Si può dire che l’altro ieri Juan Martin Del Potro sui campi del Queen’s abbia giocato un duplice incontro: il primo lo ha vinto contro Denis Shapovalov 75 64, il secondo – forse il più importante – lo ha perso contro una sfortuna che continua a tormentarlo e gli ha imposto un nuovo stop a causa della frattura della rotula del ginocchio destro.

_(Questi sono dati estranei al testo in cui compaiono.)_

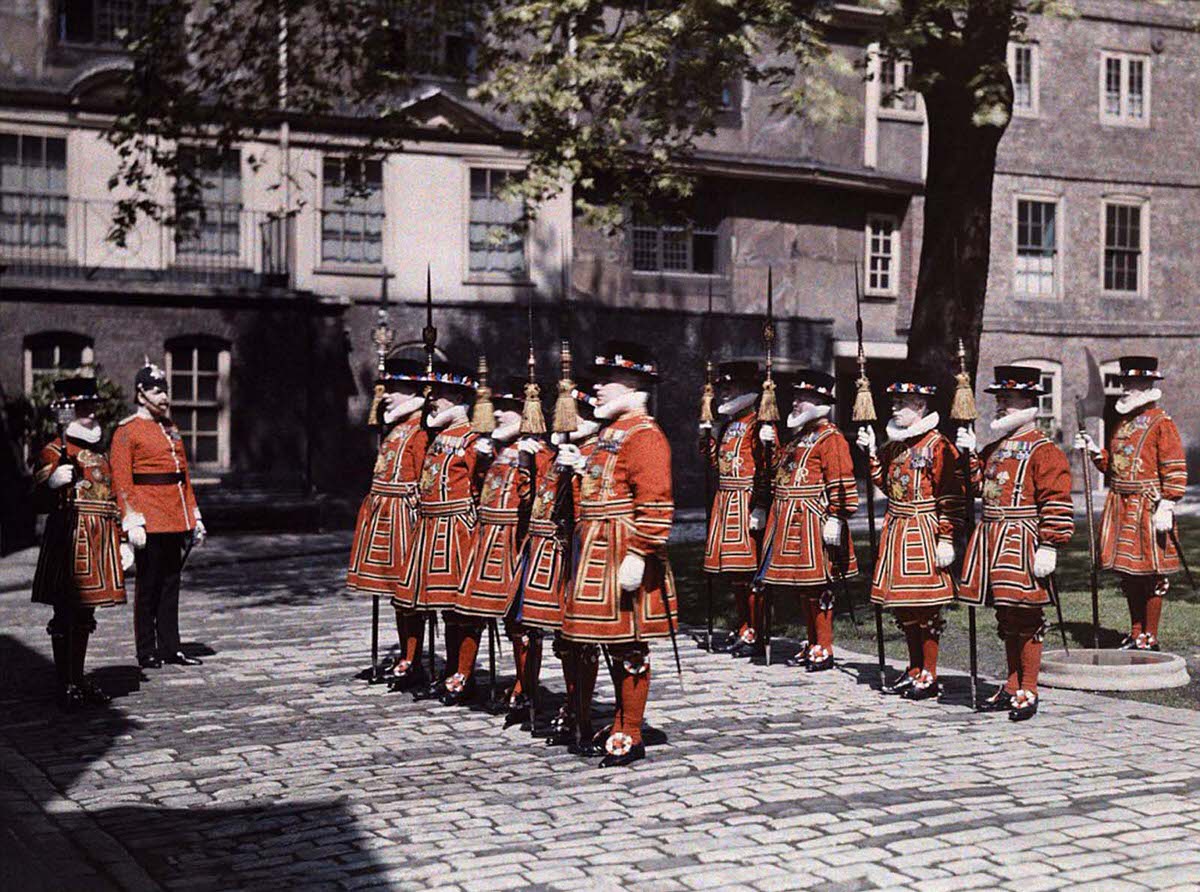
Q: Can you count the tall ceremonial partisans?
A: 9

Gli ultimi esami medici ai quali si è sottoposto indicano la necessità di un nuovo intervento da effettuare entro un paio di giorni in una struttura ancora da definire, che sembra lo terrà lontano dai campi fino alla fine dell’anno: un copione che Delpo suo malgrado conosce sin troppo bene. L’infortunio è avvenuto nell’ottavo game del secondo set nel quale, a seguito di una discesa a rete, il giocatore argentino ha avvertito una fitta al ginocchio destro, lo stesso a causa del quale si era dovuto fermare anche al Masters 1000 di Shanghai dello scorso ottobre. È una torre di cristallo quella di Tandil, che dal 2008 ha dovuto affrontare una serie di infortuni che lo hanno costretto a un vero e proprio calvario, specie i più gravi come quello del 2010 al polso destro che lo ha tenuto lontano dai campi da tennis per otto mesi, per poi cominciare a sentire dolore a quello sinistro, che lo ha portato a ritirarsi del febbraio del 2014 fino al febbraio 2016 dall’attività agonistica per sottoporsi a una serie di delicati interventi nel tentativo di sistemarsi.
L’ultimo della cronologia riguarda proprio il ginocchio a marzo 2019 e lo costringe a saltare diversi tornei che lo hanno visto protagonista nel 2018: Acapulco dove ha vinto imponendosi contro l’allora n°6 Thiem, il n°5 Zverev e in finale contro il numero 8 Anderson, e Indian Wells, primo Masters 1000 vinto dall’argentino in finale contro l’allora n°1 Roger Federer. Un risalita che lo ha portato al n°3 del ranking Atp, salvo poi fermarsi a Shangai per l’ennesimo infortunio. Guardando ai risultati ottenuti in carriera nei brevi momenti lontani dagli infortuni, Delpo è stato uno dei pochi in grado di opporsi al dominio Federer – Djokovic – Nadal, come è successo nel 2009 quando si è aggiudicato gli US Open battendo in semifinale Rafa Nadal con un triplo 6-2 e in finale Roger Federer dopo una battaglia di oltre quattro ore e divenendo il primo ad aggiudicarsi uno Slam dopo che i precedenti 18 erano stati cannibalizzati dai big 3.
Guardando alla sua storia, il “gigante buono” è stato in grado di ritornare dopo ogni infortunio alle posizioni più alte della classifica Atp, superando i momenti di sconforto nei quali il ritiro sembrava l’unica scelta plausibile, partendo dal basso, modellando il proprio stile di gioco in base a ciò che le sue articolazioni gli permettevano di utilizzare più agevolmente, dimostrando che se la torre è di cristallo, il cuore è adamantino. Il grande pubblico ha sempre amato Juan Martin Del Potro, forse per la gentilezza dei modi, forse empatizzando con la storia sfortunata anche fuori dai campi (ha perso la sorella morta giovanissima in un incidente stradale, è a lei che dedica il bacio dopo le vittorie) e sono già tantissime le manifestazioni di affetto sui social che si stringono attorno a una torre avvolta di nuovo in una nuvola scura. Un grande pubblico che spera di vedere una fenice uscire dalla torre, che rinasce dalle proprie ceneri per tornare a nuova vita.